Why Are People Hoarding Toilet Paper?
We humans are interesting creatures. You’ve probably heard tale that toilet paper is selling out in stores all over the place. What’s going on? Why is there a run on toilet paper?
Who knows exactly how it was triggered. But once a few people start buying a lot of toilet paper it can turn into a panic of toilet paper buying. Why? Because if we see people buying a lot of toilet paper we’re worried that that will spark even more people to buy toilet paper. That, in turn, could lead to a toilet paper shortage. So, what to do? Go stock up on toilet paper. Overall, at the system level, it’s completely irrational, but at the individual level it may be rational to hoard toilet paper because you don’t want to be left behind (pun intended) without any toilet paper.
Keynesian Beauty Contest
What’s happening with toilet paper is explained by what’s known as a “Keynesian Beauty Contest.”
John Maynard Keynes was a celebrated British economist. In the 1930s he described a newspaper game in which participants submitted their picks of the six prettiest faces from 100 photographs. The winner was the player who picked the most popular choice overall.
According to Keynes, the winning strategy was for each competitor to pick “not those faces that he himself finds prettiest, but those that he thinks likeliest to catch the fancy of the other competitors, all of whom are looking at the problem from the same point of view . . . [Thus], it is not a case of choosing those [faces] which, to the best of one’s judgment, are really the prettiest, nor even those which average opinion genuinely thinks the prettiest. We have reached the third degree where we devote our intelligences to anticipating what average opinion expects the average opinion to be. And there are some, I believe, who practise the fourth, fifth and higher degrees.”
The Stock Market
Keynes’s beauty contest analogy remains a spot-on description of how the financial markets work. It’s me watching you, you watching me, me watching you. Each player in the market is trying to guess what other market participants are guessing that everyone else is guessing. Same thing with toilet paper: I don’t really need 48 rolls unless I think that other people think that people on average are going to hoard toilet paper.
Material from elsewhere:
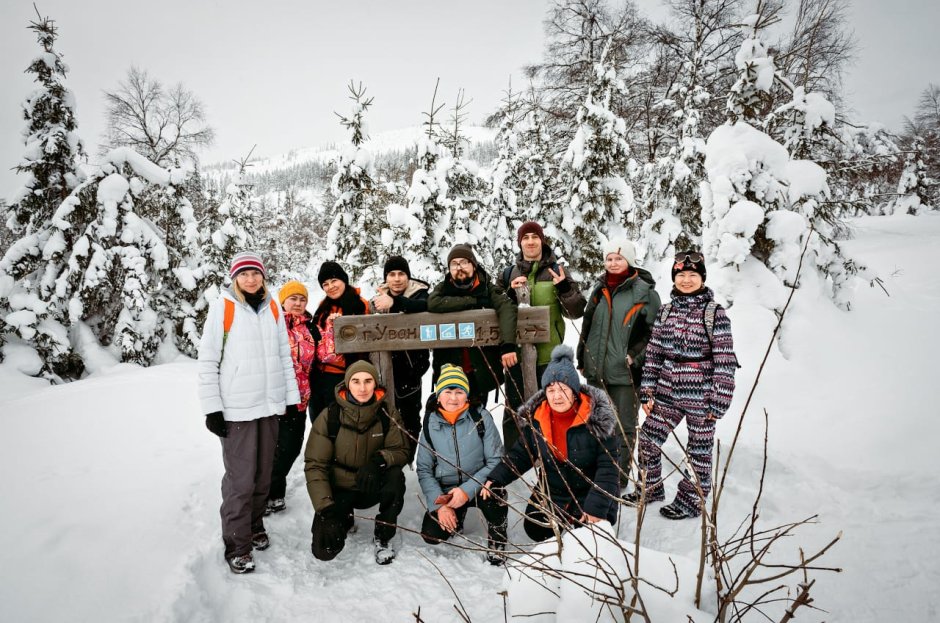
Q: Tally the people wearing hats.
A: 11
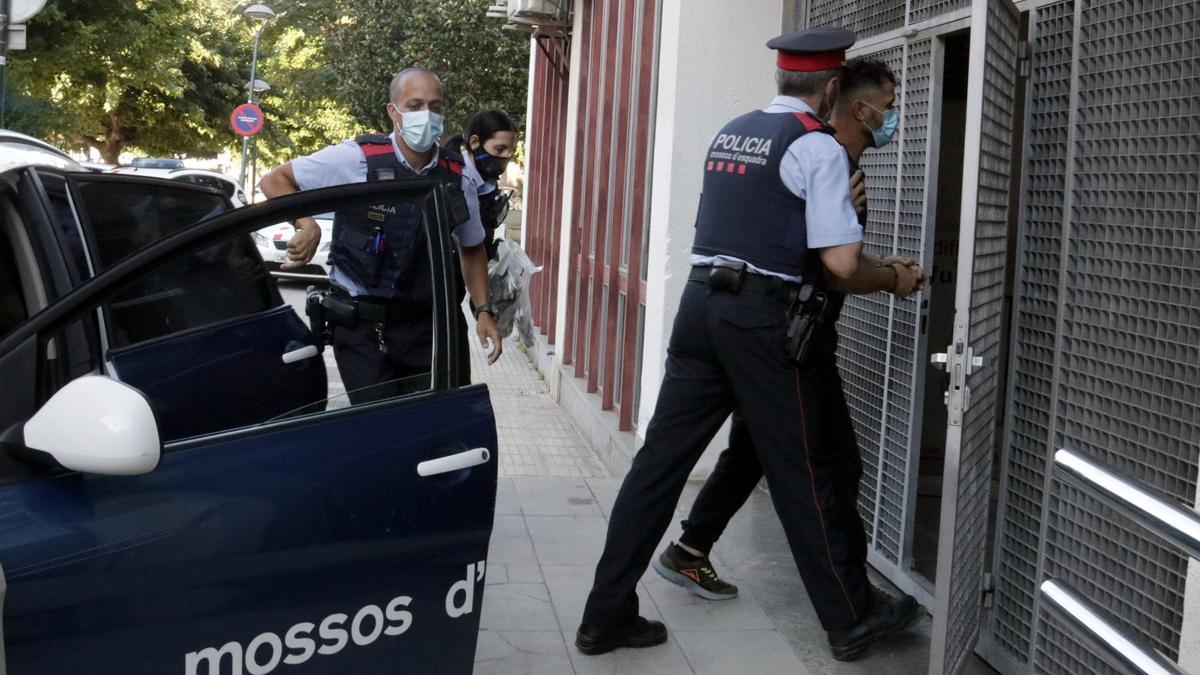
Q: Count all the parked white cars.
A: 2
This goes a long way to explaining how the stock market works. We are all watching each other and guessing what everyone else is guessing everyone else will do. Millions of actions by tens of millions of individuals roll up to cause stocks to rise or fall and then that rise or fall causes changes to everyone’s assessments of what their actions should be going forward. This means that small actions that are rational by individuals can cause big effects that are irrational on a system-wide basis. Fascinating. It’s why it’s so hard to predict what the stock market is going to do in the future.
What Was Used Before Toilet Paper?
For most of humanity’s existence we didn’t have paper at all, let alone paper specifically designed for cleaning our backsides. So, what did our ancestors use?
In a fascinating paper titled Toilet Hygiene in the Classical Era published in the British Medical Journal researchers answered just this question.
During ancient Greek and Roman times, a sponge on a stick was used by some. Also common was the use of small pieces of ceramic called “pessoi.” These small bits of ceramic have been found in great quantities in ancient latrines. Where pessoi couldn’t be found small stones were used. Here’s an example of what they look like:
From the BMJ article: “Other cultures do not use toilet paper, partly because paper is often not easily available. Anal cleaning can be carried out in various ways according to local customs and climate, including with water (using a bidet, for example), leaves, grass, stones, corn cobs, animal furs, sticks, snow, seashells, and, lastly, hands.” These various things were used prior to toilet paper depending on availability and the culture. Corncobs were used in colonial America. Just using water is quite effective and the use of buckets of water and hands was common in India (and still is). In Japan, they used flat wooden sticks that looked like tongue depressors. Plus, after paper was invented, random pieces of paper — such as from books or newspapers — were used by people if they could access it.
Toilet paper wasn’t widely used in America until the mid-19th century. It makes sense to look upon our toilet paper as a luxury!